TASK DESCRIPTION:
Go to the line in the entries below that holds "Q: Can you tell me how many red" and repeat exactly from there through the line that holds "Q: Look at the photo and count the black", inclusive.

DATA EXCERPTS:
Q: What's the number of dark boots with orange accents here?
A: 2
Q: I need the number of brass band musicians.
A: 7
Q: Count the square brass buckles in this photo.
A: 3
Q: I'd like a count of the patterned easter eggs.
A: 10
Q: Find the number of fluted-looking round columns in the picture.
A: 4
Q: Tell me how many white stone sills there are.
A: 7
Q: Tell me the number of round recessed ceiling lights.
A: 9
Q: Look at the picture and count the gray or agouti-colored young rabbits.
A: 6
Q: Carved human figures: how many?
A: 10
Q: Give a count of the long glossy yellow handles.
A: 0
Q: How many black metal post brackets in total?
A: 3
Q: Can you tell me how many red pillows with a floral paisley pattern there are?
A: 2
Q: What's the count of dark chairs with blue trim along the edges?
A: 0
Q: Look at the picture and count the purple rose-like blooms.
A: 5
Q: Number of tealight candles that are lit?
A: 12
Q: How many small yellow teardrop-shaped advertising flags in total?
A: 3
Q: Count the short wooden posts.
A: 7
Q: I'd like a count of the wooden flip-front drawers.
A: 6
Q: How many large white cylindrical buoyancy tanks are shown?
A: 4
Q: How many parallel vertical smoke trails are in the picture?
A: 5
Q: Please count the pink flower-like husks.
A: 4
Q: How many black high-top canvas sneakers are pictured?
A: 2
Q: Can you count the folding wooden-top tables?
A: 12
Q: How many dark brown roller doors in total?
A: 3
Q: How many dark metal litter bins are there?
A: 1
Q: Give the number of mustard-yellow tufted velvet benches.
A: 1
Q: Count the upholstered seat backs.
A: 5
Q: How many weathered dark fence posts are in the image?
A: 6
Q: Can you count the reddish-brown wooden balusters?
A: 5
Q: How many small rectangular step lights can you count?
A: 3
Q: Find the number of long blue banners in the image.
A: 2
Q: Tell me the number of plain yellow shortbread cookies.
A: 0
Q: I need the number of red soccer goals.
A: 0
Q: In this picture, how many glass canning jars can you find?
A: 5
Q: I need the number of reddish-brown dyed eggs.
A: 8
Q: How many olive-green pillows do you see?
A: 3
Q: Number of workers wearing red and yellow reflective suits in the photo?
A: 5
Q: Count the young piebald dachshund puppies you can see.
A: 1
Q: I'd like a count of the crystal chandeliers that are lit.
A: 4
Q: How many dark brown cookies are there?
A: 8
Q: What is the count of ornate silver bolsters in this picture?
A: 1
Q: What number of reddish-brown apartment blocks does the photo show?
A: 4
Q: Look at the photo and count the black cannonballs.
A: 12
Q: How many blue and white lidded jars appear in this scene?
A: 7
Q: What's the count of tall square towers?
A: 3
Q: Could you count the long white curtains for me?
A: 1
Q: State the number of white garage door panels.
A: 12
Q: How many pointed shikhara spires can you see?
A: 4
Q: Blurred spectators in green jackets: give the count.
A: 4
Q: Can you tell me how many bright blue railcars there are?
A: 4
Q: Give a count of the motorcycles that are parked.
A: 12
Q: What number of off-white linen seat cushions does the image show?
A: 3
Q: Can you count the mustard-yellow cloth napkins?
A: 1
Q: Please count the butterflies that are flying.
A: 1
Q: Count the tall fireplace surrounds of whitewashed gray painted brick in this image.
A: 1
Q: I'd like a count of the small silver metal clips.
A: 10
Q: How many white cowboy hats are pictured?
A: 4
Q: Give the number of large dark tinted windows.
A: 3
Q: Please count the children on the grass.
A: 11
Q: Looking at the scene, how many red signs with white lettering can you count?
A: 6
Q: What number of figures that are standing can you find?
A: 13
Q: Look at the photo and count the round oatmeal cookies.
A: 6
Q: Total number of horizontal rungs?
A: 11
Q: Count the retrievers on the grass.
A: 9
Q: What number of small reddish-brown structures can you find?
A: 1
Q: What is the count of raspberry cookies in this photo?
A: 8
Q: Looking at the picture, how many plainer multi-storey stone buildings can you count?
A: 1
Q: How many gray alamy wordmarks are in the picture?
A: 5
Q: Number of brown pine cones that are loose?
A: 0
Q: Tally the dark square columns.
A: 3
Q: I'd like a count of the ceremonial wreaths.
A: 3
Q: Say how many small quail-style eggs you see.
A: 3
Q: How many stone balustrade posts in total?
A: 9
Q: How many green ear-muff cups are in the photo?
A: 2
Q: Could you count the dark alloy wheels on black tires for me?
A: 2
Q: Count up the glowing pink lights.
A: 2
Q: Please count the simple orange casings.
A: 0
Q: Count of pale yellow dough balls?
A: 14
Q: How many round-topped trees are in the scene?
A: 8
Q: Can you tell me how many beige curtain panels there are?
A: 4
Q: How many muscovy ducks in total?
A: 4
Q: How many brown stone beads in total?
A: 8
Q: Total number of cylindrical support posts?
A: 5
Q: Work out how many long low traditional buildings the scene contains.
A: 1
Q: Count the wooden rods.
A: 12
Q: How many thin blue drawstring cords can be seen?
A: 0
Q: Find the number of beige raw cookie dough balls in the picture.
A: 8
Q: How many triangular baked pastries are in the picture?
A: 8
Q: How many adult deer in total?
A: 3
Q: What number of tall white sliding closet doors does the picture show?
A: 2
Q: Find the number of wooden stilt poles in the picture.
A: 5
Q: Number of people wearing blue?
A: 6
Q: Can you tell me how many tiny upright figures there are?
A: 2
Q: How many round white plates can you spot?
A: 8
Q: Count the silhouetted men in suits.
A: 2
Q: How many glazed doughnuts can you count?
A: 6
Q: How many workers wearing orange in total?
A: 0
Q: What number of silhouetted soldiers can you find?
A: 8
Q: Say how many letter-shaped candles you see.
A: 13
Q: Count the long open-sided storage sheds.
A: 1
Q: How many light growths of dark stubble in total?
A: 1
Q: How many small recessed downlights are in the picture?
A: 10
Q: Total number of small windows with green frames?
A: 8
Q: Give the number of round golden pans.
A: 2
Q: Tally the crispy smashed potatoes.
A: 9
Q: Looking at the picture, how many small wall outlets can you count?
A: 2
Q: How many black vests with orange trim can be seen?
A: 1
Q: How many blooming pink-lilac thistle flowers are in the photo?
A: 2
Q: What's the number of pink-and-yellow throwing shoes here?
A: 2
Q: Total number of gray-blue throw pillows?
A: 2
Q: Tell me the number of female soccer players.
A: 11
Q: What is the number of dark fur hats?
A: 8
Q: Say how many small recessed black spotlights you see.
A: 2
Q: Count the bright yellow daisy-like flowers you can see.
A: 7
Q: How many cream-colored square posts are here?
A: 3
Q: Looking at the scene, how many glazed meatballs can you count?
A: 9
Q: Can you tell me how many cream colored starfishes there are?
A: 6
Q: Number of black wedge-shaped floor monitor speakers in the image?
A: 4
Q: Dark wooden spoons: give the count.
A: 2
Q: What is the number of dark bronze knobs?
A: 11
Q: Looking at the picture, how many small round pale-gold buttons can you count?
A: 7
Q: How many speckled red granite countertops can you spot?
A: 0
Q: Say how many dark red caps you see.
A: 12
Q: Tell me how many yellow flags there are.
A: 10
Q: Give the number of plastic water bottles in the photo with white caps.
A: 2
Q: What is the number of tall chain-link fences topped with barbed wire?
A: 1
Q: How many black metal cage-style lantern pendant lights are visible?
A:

TASK SOLUTION:
Q: Can you tell me how many red pillows with a floral paisley pattern there are?
A: 2
Q: What's the count of dark chairs with blue trim along the edges?
A: 0
Q: Look at the picture and count the purple rose-like blooms.
A: 5
Q: Number of tealight candles that are lit?
A: 12
Q: How many small yellow teardrop-shaped advertising flags in total?
A: 3
Q: Count the short wooden posts.
A: 7
Q: I'd like a count of the wooden flip-front drawers.
A: 6
Q: How many large white cylindrical buoyancy tanks are shown?
A: 4
Q: How many parallel vertical smoke trails are in the picture?
A: 5
Q: Please count the pink flower-like husks.
A: 4
Q: How many black high-top canvas sneakers are pictured?
A: 2
Q: Can you count the folding wooden-top tables?
A: 12
Q: How many dark brown roller doors in total?
A: 3
Q: How many dark metal litter bins are there?
A: 1
Q: Give the number of mustard-yellow tufted velvet benches.
A: 1
Q: Count the upholstered seat backs.
A: 5
Q: How many weathered dark fence posts are in the image?
A: 6
Q: Can you count the reddish-brown wooden balusters?
A: 5
Q: How many small rectangular step lights can you count?
A: 3
Q: Find the number of long blue banners in the image.
A: 2
Q: Tell me the number of plain yellow shortbread cookies.
A: 0
Q: I need the number of red soccer goals.
A: 0
Q: In this picture, how many glass canning jars can you find?
A: 5
Q: I need the number of reddish-brown dyed eggs.
A: 8
Q: How many olive-green pillows do you see?
A: 3
Q: Number of workers wearing red and yellow reflective suits in the photo?
A: 5
Q: Count the young piebald dachshund puppies you can see.
A: 1
Q: I'd like a count of the crystal chandeliers that are lit.
A: 4
Q: How many dark brown cookies are there?
A: 8
Q: What is the count of ornate silver bolsters in this picture?
A: 1
Q: What number of reddish-brown apartment blocks does the photo show?
A: 4
Q: Look at the photo and count the black cannonballs.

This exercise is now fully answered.